Stored items from a collection:
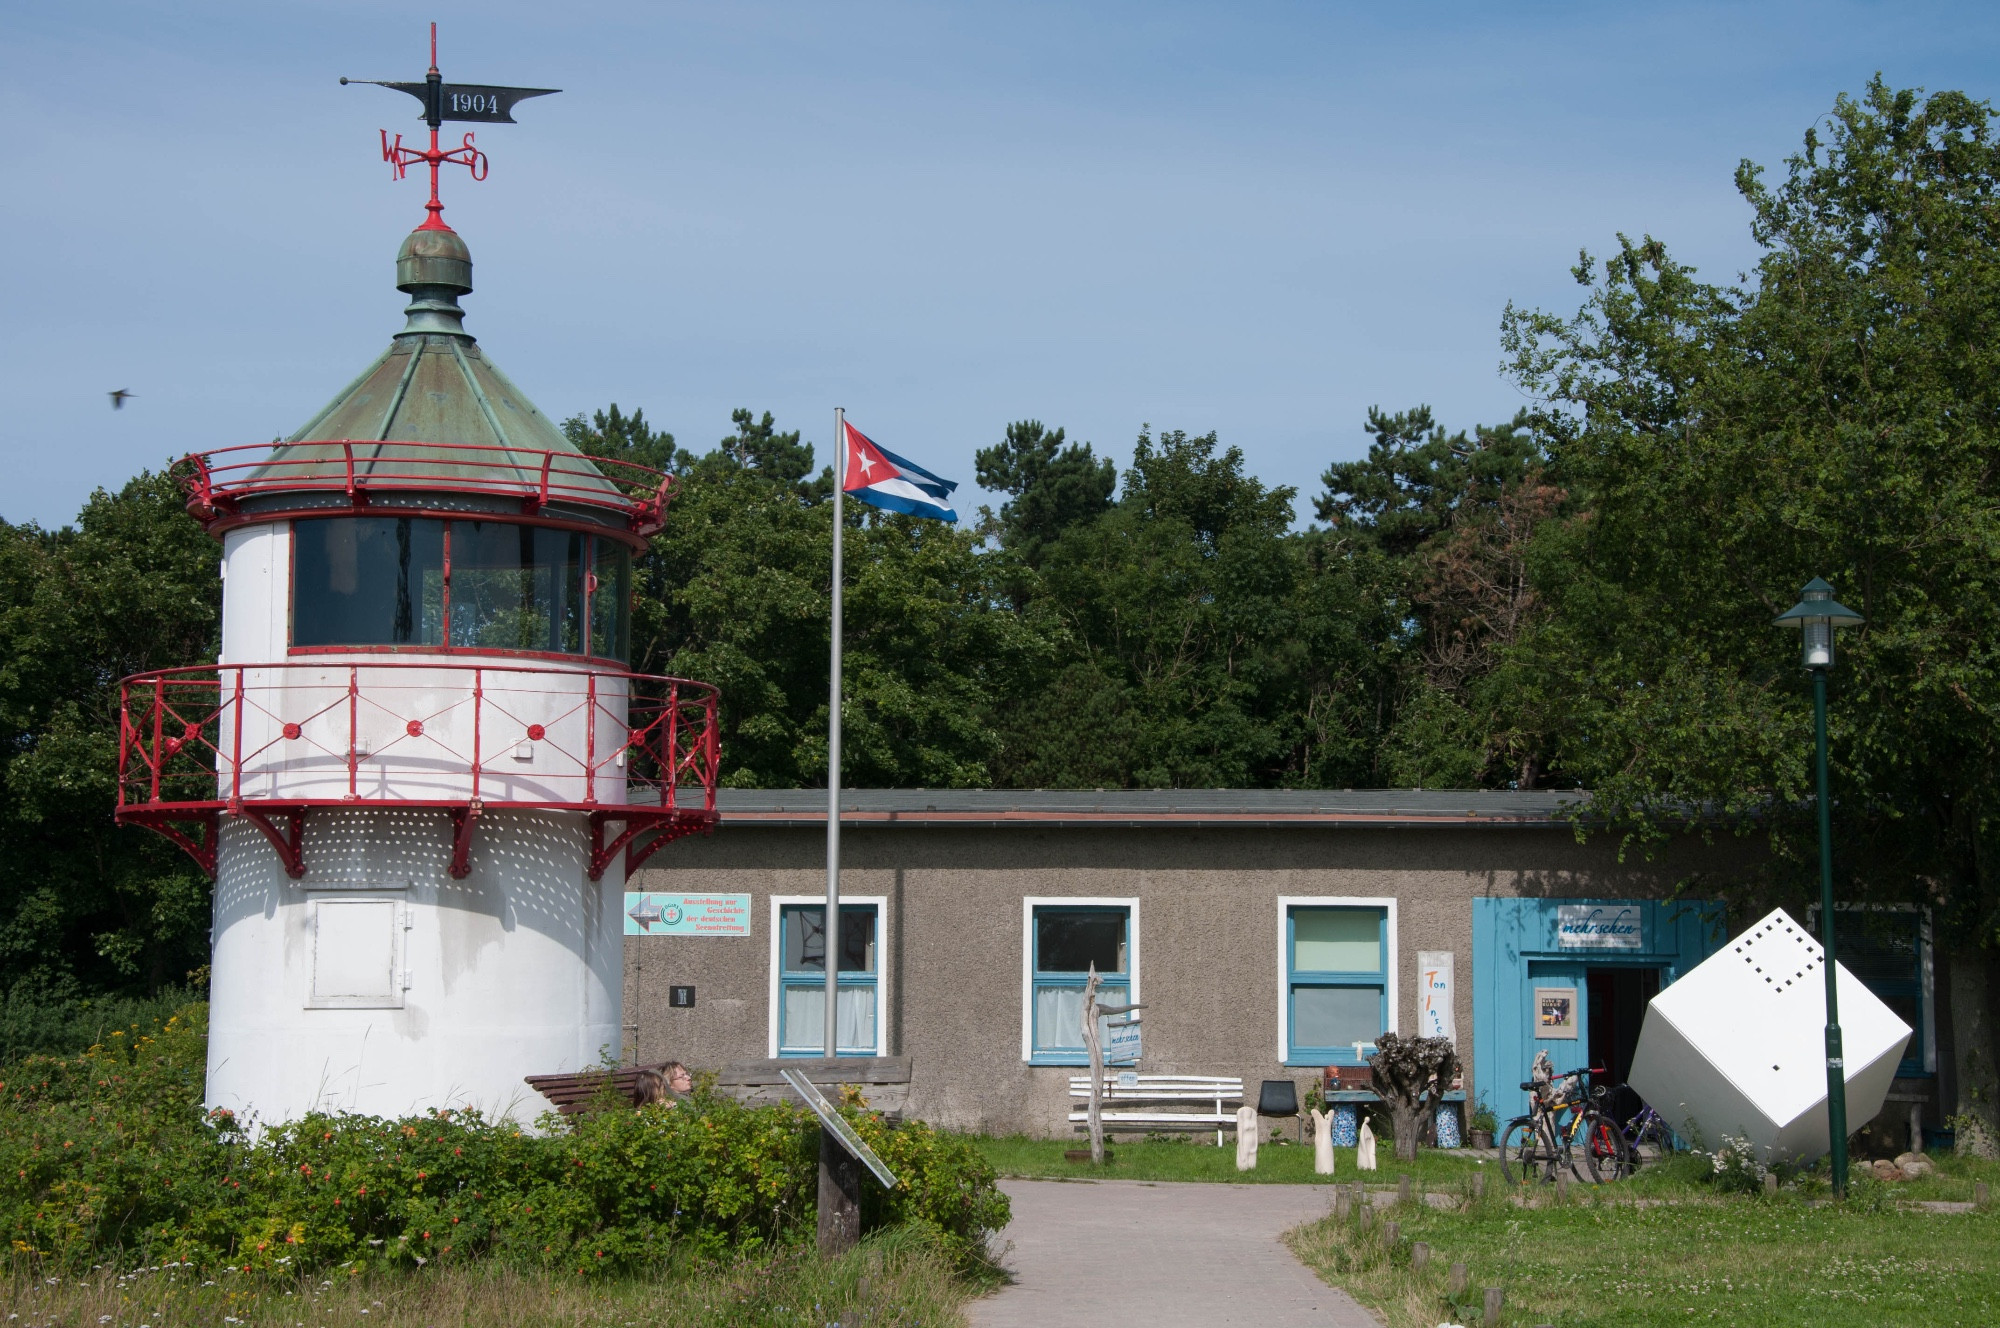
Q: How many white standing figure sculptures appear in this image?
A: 3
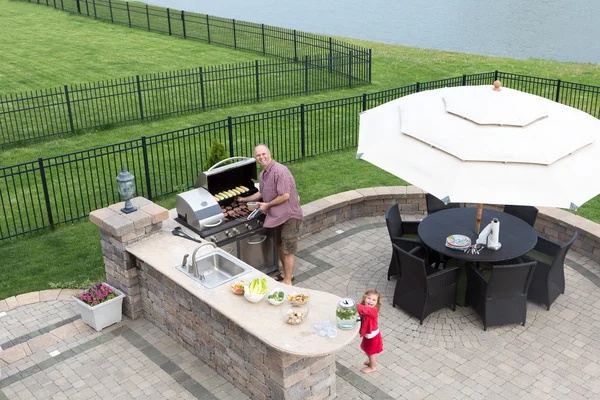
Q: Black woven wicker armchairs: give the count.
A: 6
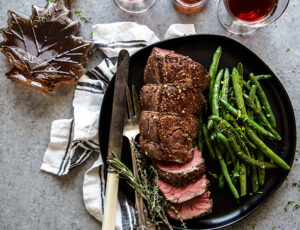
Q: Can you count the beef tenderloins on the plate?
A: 1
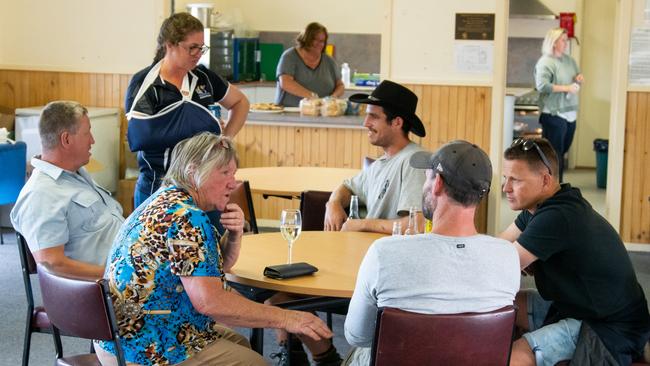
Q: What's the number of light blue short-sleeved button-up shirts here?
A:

YOUR TASK: All of the records above should be reproduced exactly, with the pictures left out.

ANSWER:
Q: How many white standing figure sculptures appear in this image?
A: 3
Q: Black woven wicker armchairs: give the count.
A: 6
Q: Can you count the beef tenderloins on the plate?
A: 1
Q: What's the number of light blue short-sleeved button-up shirts here?
A:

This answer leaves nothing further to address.